» **Records to process**
• • • • • • •
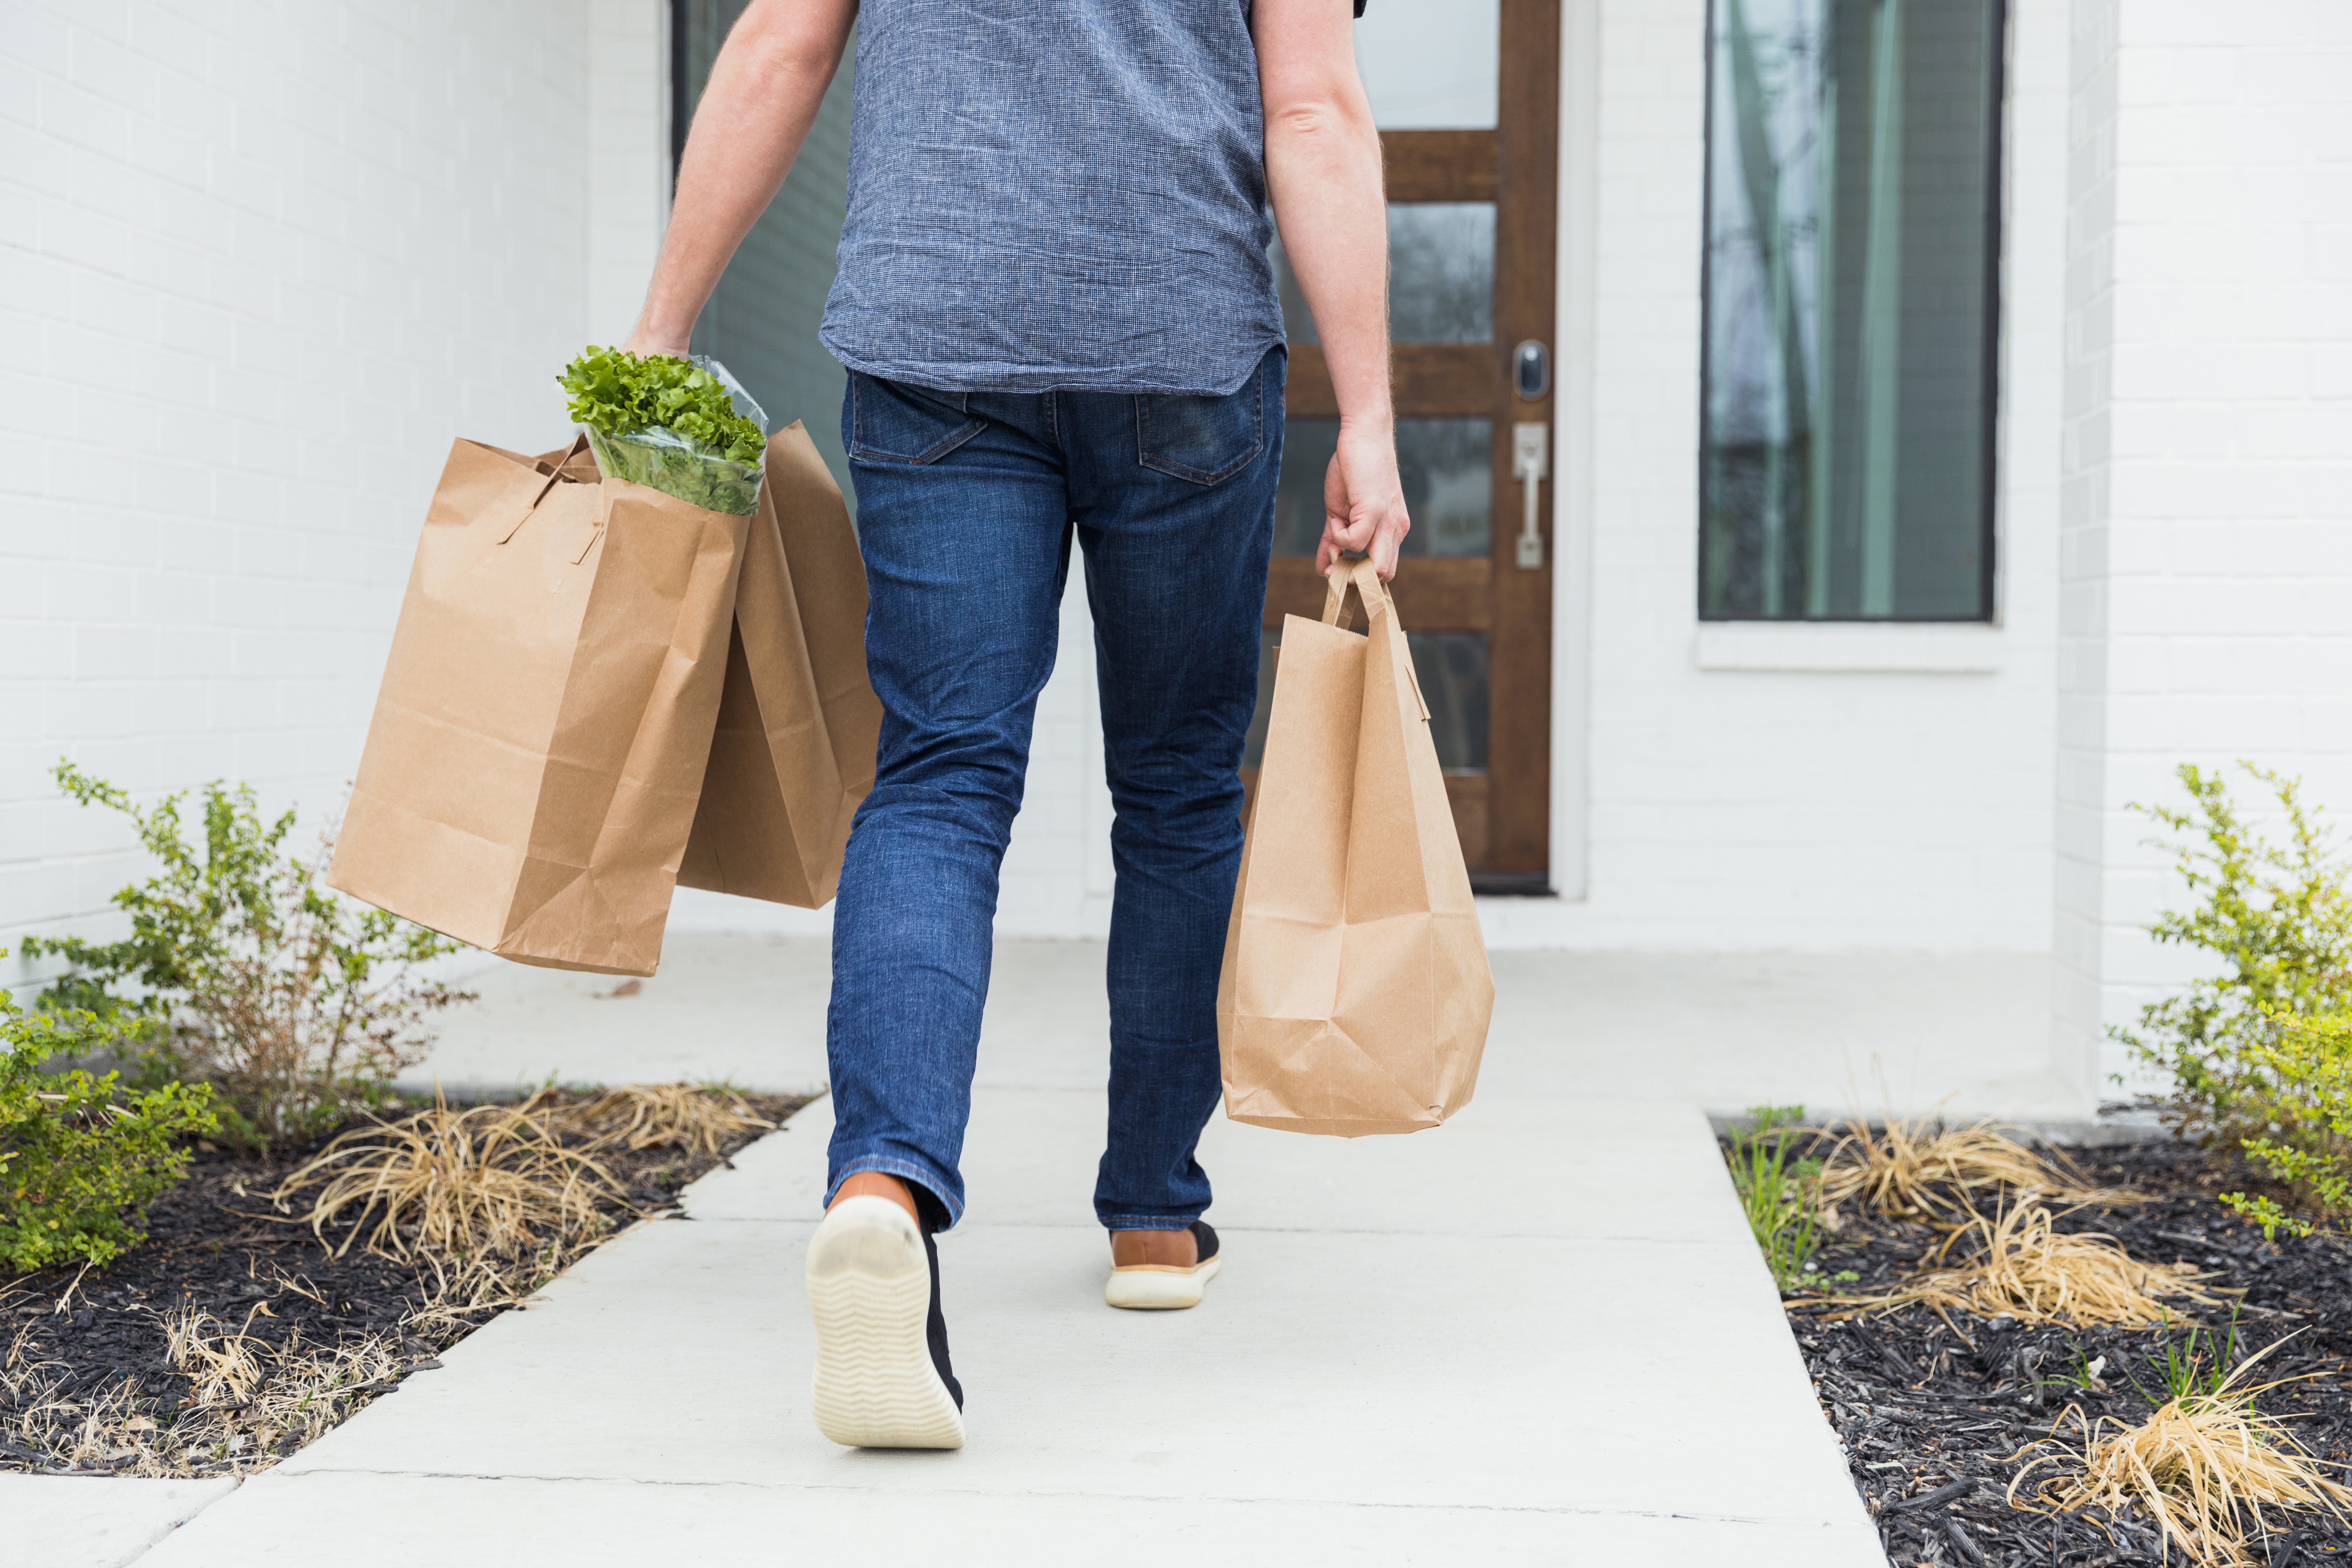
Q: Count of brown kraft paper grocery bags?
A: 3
• • • • • • •
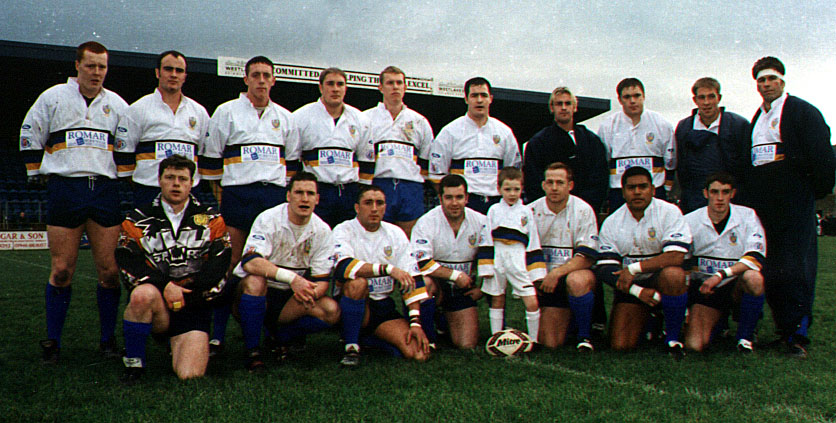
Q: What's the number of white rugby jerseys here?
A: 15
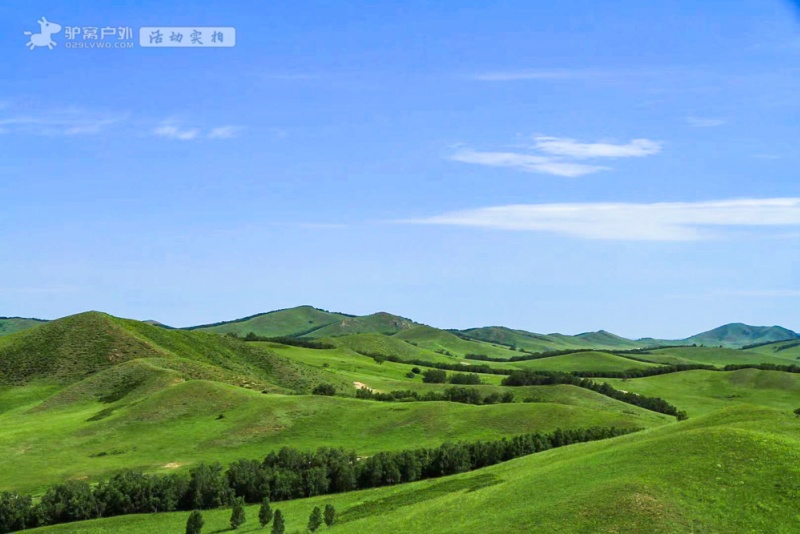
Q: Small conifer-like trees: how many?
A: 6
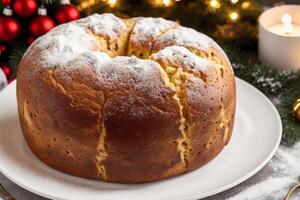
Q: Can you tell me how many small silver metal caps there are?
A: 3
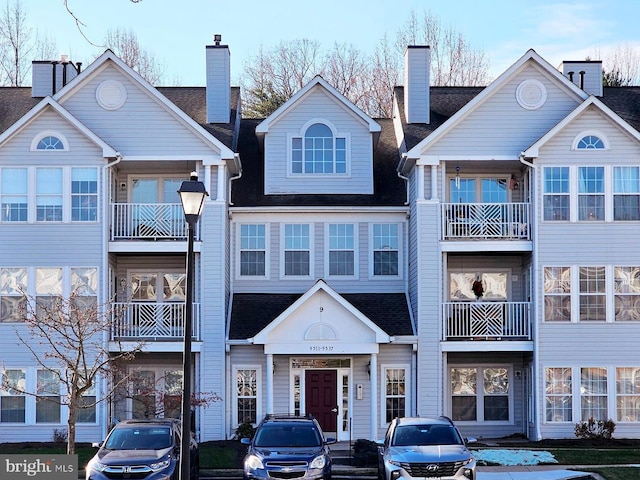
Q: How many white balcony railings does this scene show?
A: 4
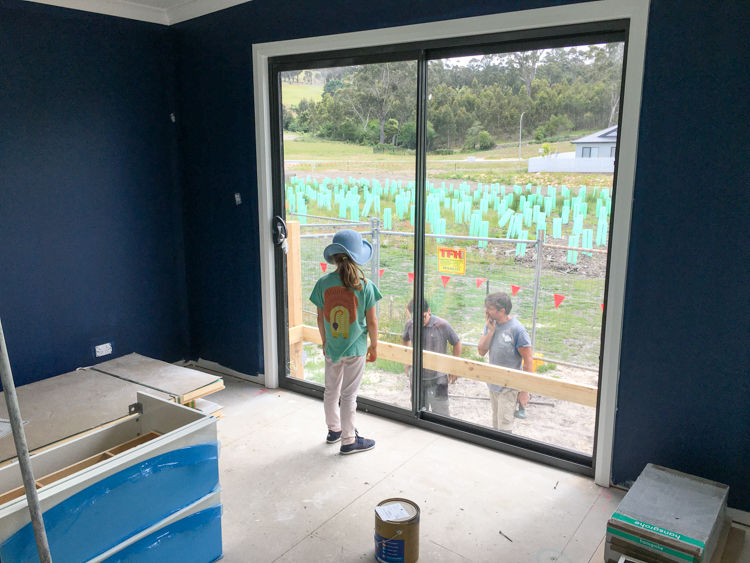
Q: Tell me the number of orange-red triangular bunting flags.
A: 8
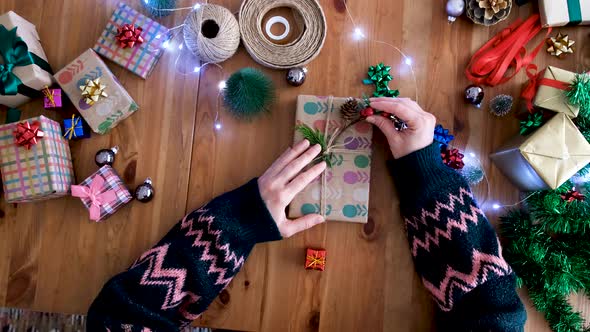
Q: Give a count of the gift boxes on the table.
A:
• • • • • • •
» **What you are asked to do**
Lines with the word "number" in them are the answer; report each one from the data.

» **Your response**
Q: What's the number of white rugby jerseys here?
Q: Tell me the number of orange-red triangular bunting flags.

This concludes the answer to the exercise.